Troubleshooting Invalid Credentials (MTI_7) error

News Knowledge Base
, , , , ,
1

Why is error “Invalid credentials (#MTI_7)” thrown when logging in with a default local account, such as a tenant admin?

Description: The “Invalid credentials (#MTI_7)” error is the Orchestrator generic error for an account email or password mismatch or from API calls where there is a bearer token mismatch.

For default local accounts, such as Host or tenant admin accounts, where the password is not expected to change frequently, this error may indicate a recent password change or a misconfiguration requiring additional investigation, such as an expired certificate. See Invalid Credentials (MTI_7) error, when resetting an user password.


Resolution:

  1. In situations where a user has lost their password, use the documented password reset process.
  2. For most situations where control of a default local account has been lost, such as with an organizational change, control can be regained by resetting the admin password.
  3. To help identify the specific circumstances in situation, generate a HAR file capturing an attempted login by an affected user, sharing it in the case email thread. A 401 error response to the GET https://{OrchestratorURL}/identity/windows_login_callback may indicate that a network security policy is preventing login from that machine.
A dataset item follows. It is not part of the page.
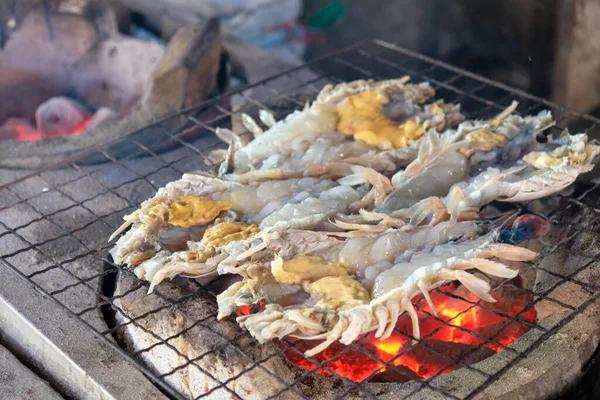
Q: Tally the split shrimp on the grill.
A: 4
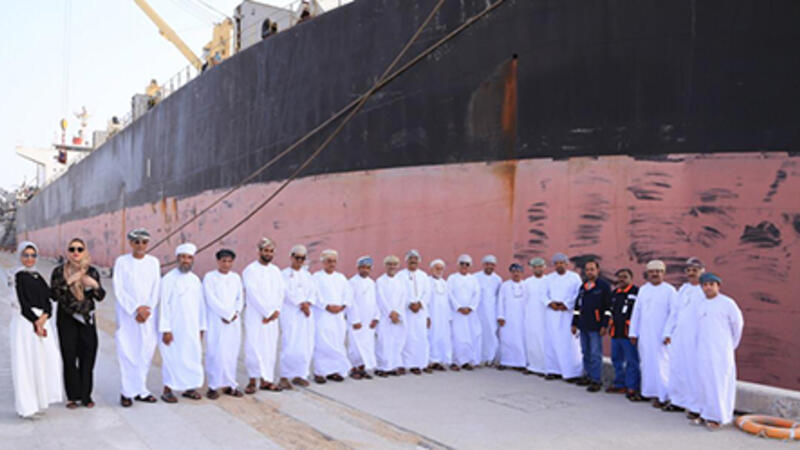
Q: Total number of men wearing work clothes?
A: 2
You can review the "401_error_redacted.har " using Google's HAR Analyzer, using the filter in the upper right corner to find "401".

  1. If no errors are found in the HAR file, please share the output of the following SQL query, user_login_failure.sql,
SELECT TOP (50) [Id]

     ,[UserName]

     ,[Email]

     ,[NormalizedEmail]

     ,[EmailConfirmed]

     ,[AccessFailedCount]

     ,[MasterPartitionId]

     ,[Type]

     ,[IsDeleted]

     ,[IsFirstLogin]

     ,[IsActive]

     ,[Name]

     ,[Surname]

     ,[CreationTime]

     ,[LastModificationTime]

     ,[LastLoginTime]

     ,[DeletionTime]

     ,[LastPasswordChangeTime]

     ,[LegacyId]

     ,[BypassBasicAuthRestriction]

     ,[InvitationAccepted]

     ,[DirectoryId]

     ,[DirectoryUsername]

     ,[DisplayName]

FROM [UiPath Identity].[identity].[AspNetUsers]
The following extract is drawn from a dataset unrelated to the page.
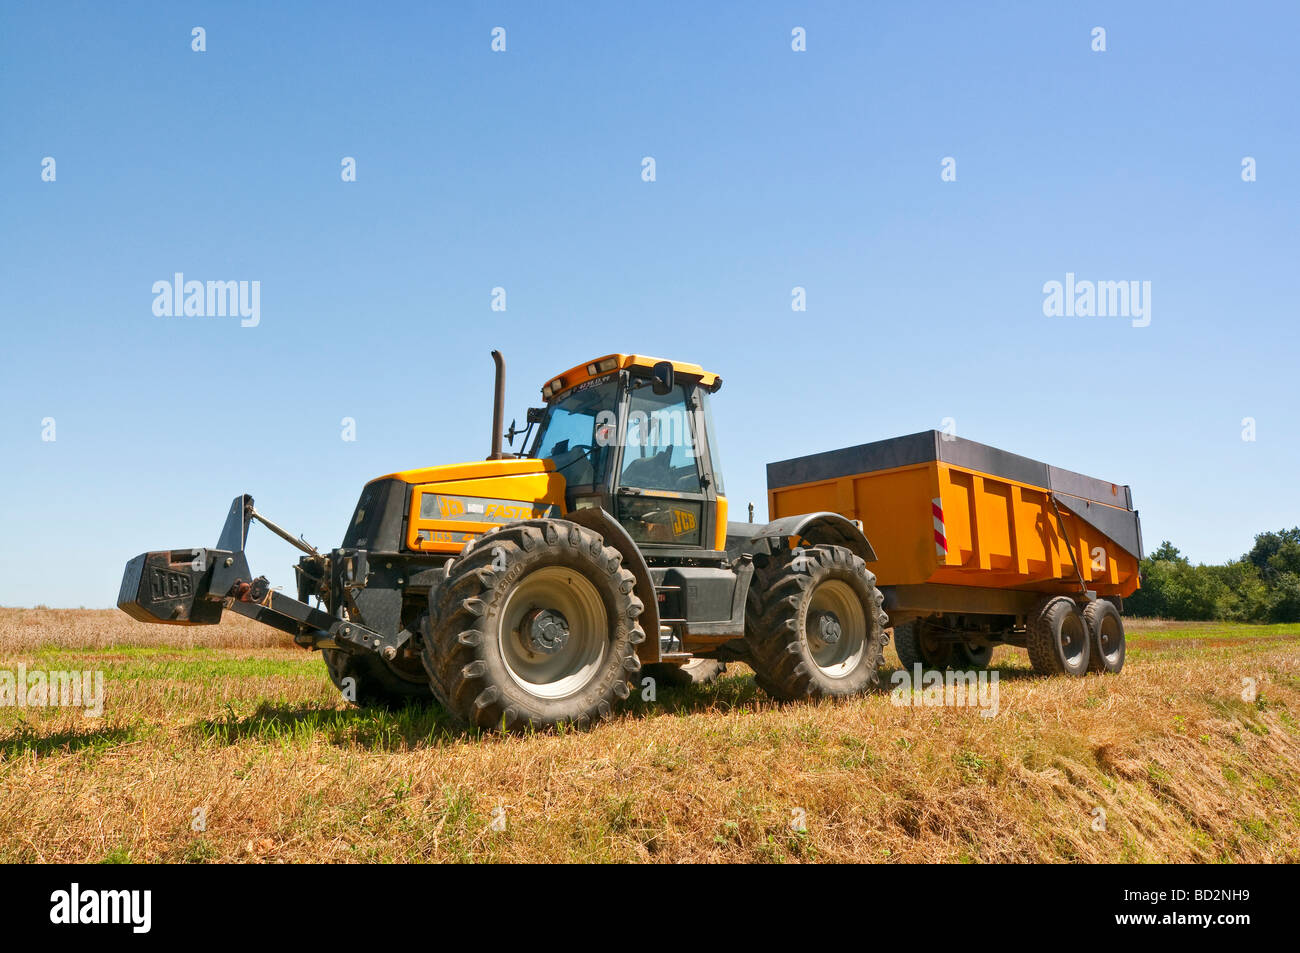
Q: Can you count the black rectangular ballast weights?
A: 1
where Email = 'user@domain.com'

 

SELECT *

FROM [UiPath].[dbo].[Users]

where EmailAddress = ‘user@domain.com’

 

SELECT *

 FROM [UiPath].[dbo].[Tenants]

  1. Save the output of each section into a separate CSV file with an appropriate name, such as AspNetUsers.csv, Users.csv, and Tenants.csv.
  2. Share these files through the case email thread or through the Customer Portal.